What the task asks -
Wherever the word "blue" appears in a line of the records, copy that line.

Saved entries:
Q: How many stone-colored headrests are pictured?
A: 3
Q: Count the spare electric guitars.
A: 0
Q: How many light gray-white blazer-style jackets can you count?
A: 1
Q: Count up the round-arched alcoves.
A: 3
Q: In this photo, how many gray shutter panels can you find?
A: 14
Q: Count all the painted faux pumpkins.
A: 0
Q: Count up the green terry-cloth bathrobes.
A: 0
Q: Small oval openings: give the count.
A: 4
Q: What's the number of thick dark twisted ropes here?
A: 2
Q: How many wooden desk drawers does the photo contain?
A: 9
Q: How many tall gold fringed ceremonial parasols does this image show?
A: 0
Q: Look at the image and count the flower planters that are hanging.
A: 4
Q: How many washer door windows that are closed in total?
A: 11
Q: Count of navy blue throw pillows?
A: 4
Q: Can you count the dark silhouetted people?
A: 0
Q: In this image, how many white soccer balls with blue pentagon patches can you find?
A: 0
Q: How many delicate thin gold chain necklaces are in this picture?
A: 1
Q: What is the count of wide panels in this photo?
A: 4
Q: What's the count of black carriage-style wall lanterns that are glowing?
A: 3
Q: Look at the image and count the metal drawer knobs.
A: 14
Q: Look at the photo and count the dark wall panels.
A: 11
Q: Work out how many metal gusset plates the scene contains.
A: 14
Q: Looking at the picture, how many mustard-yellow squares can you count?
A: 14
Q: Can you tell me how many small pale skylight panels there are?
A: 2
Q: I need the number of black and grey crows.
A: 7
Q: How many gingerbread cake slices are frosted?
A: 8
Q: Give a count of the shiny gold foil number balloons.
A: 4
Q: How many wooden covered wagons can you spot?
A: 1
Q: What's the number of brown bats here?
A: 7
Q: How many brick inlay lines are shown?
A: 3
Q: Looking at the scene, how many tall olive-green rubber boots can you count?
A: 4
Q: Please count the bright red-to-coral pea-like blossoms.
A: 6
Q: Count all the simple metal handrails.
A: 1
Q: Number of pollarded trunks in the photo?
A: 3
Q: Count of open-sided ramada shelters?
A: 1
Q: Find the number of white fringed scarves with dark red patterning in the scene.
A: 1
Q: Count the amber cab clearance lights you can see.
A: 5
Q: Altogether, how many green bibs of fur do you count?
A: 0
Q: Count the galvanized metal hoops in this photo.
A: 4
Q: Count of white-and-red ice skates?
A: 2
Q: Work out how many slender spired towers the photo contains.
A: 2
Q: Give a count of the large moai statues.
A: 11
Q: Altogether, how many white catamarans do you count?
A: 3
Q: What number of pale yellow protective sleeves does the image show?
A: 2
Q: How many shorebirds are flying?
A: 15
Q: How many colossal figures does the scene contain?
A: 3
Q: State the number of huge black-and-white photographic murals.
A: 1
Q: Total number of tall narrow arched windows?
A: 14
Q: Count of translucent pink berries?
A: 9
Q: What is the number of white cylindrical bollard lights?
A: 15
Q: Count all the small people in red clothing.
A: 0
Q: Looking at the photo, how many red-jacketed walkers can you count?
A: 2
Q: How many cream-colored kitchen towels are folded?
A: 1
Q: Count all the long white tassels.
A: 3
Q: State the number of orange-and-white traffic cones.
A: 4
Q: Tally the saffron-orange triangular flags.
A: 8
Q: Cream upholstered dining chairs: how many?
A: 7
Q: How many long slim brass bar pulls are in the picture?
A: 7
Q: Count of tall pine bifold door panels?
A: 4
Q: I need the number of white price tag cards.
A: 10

Result for this task -
Q: Count of navy blue throw pillows?
Q: In this image, how many white soccer balls with blue pentagon patches can you find?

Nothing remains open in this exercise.